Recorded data

#####

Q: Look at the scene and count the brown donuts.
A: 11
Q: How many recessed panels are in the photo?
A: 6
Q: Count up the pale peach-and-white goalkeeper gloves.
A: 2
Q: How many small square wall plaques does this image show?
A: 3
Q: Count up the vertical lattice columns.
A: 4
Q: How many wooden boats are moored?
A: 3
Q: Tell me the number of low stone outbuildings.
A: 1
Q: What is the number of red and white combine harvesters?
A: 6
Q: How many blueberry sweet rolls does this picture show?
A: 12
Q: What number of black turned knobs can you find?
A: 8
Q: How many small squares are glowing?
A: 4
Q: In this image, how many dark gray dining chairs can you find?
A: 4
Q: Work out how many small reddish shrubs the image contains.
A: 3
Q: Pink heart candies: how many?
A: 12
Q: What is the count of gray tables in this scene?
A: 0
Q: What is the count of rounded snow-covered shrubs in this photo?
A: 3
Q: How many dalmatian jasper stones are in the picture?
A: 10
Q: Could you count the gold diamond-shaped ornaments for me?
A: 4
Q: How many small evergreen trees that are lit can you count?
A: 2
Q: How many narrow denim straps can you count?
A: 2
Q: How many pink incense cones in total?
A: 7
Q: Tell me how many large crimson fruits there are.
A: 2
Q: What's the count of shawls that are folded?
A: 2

#####

What you need to do: The records above are to be duplicated in full and exactly.

Response area:
Q: Look at the scene and count the brown donuts.
A: 11
Q: How many recessed panels are in the photo?
A: 6
Q: Count up the pale peach-and-white goalkeeper gloves.
A: 2
Q: How many small square wall plaques does this image show?
A: 3
Q: Count up the vertical lattice columns.
A: 4
Q: How many wooden boats are moored?
A: 3
Q: Tell me the number of low stone outbuildings.
A: 1
Q: What is the number of red and white combine harvesters?
A: 6
Q: How many blueberry sweet rolls does this picture show?
A: 12
Q: What number of black turned knobs can you find?
A: 8
Q: How many small squares are glowing?
A: 4
Q: In this image, how many dark gray dining chairs can you find?
A: 4
Q: Work out how many small reddish shrubs the image contains.
A: 3
Q: Pink heart candies: how many?
A: 12
Q: What is the count of gray tables in this scene?
A: 0
Q: What is the count of rounded snow-covered shrubs in this photo?
A: 3
Q: How many dalmatian jasper stones are in the picture?
A: 10
Q: Could you count the gold diamond-shaped ornaments for me?
A: 4
Q: How many small evergreen trees that are lit can you count?
A: 2
Q: How many narrow denim straps can you count?
A: 2
Q: How many pink incense cones in total?
A: 7
Q: Tell me how many large crimson fruits there are.
A: 2
Q: What's the count of shawls that are folded?
A: 2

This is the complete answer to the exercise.